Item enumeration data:
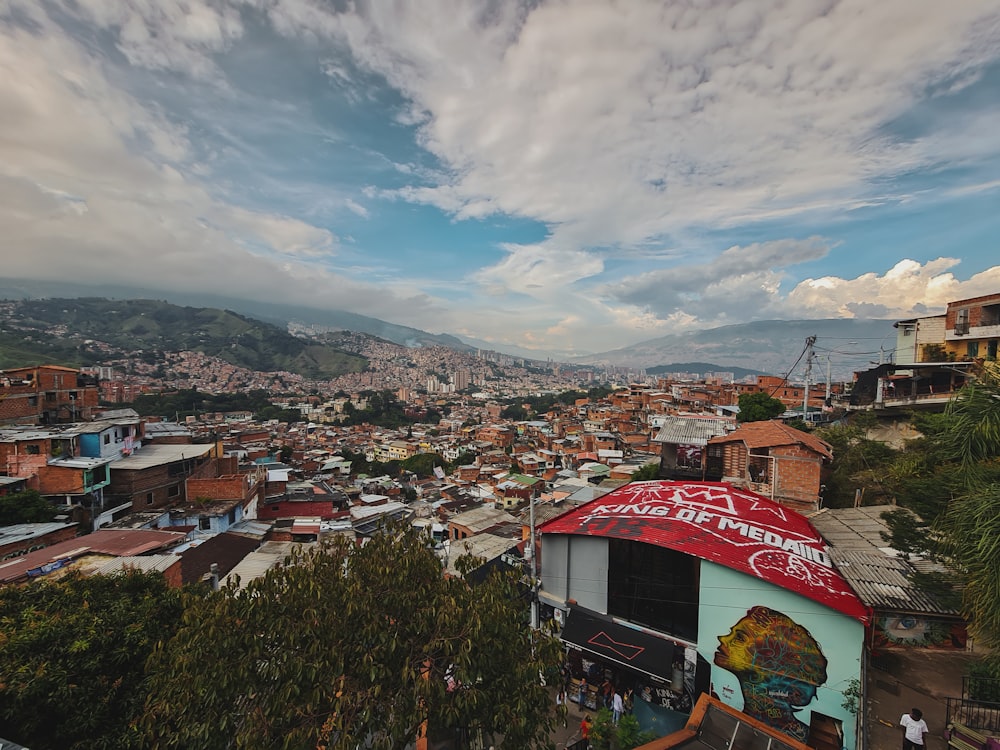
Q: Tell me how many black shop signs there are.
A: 1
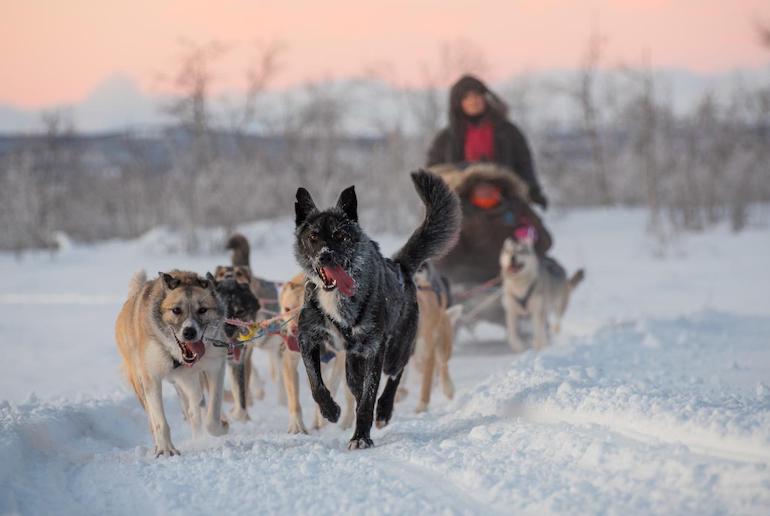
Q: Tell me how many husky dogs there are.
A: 7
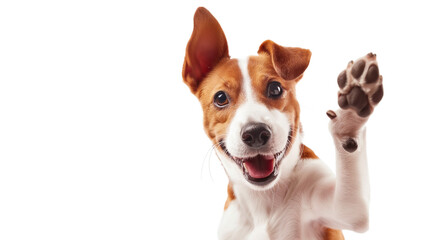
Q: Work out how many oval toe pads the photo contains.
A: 4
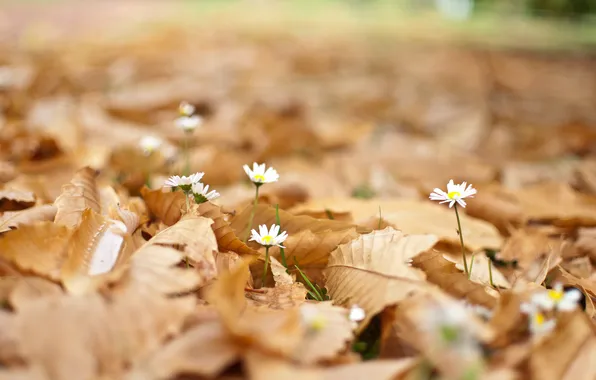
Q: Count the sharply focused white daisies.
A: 5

**WORK TO BE COMPLETED**
Repeat the records above word for word. Pictures stay out of the copy.

**ANSWER FOR THE TASK**
Q: Tell me how many black shop signs there are.
A: 1
Q: Tell me how many husky dogs there are.
A: 7
Q: Work out how many oval toe pads the photo contains.
A: 4
Q: Count the sharply focused white daisies.
A: 5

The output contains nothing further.